Accepting a plea bargain can be especially tempting in the child-abuse arena, where an innocent parent is offered not only the chance to avoid an expensive trial and the risk of a long sentence but also the added hope that “taking responsibility” for a child’s injuries will keep the children out of foster care and the other parent out of prison.
After her husband accepted a plea bargain in the 2007 death of their daughter, Tonya Marrhoubi Sadowsky gathered data about case resolutions at her local courthouse, first in 2010 and again in 2012. As she reported on her blog this summer, the vast majority of criminal cases in her jurisdiction are being settled with pleas, almost none with trials. As it turns out, Tonya had observed a national trend, described in fascinating detail in The Unexonerated: Factually Innocent Defendants Who Plead Guilty by law professor John Blume of Cornell and Rebecca K. Helm. (That link is to the downloadable article, well worth reading; thanks to the Wrongful Convictions Blog for this literature tip.)

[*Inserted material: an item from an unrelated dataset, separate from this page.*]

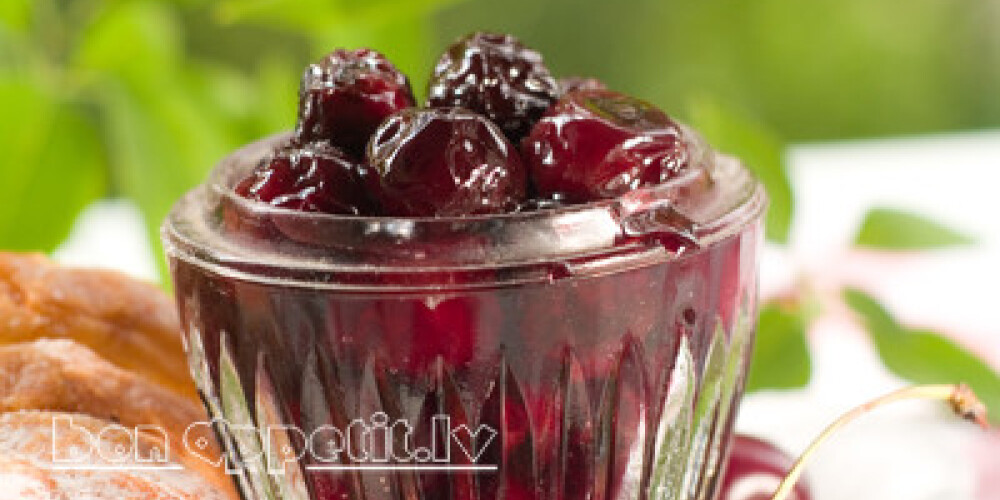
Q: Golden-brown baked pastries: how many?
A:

The May exoneration of football player Brian Banks kicked off this season’s coverage of innocent defendants who plea bargain. In the early 2000s, faced with decades or life in prison if convicted of the rape and kidnapping of a childhood friend, Banks entered a plea agreement. He had served his time in prison but was still on parole when the alleged victim recanted. The California Innocence Project took up his case, and this fall Banks is back on the field, as reported last week on CBS in Los Angeles. ABC News posted this moving coverage of the exoneration proceedings in the spring.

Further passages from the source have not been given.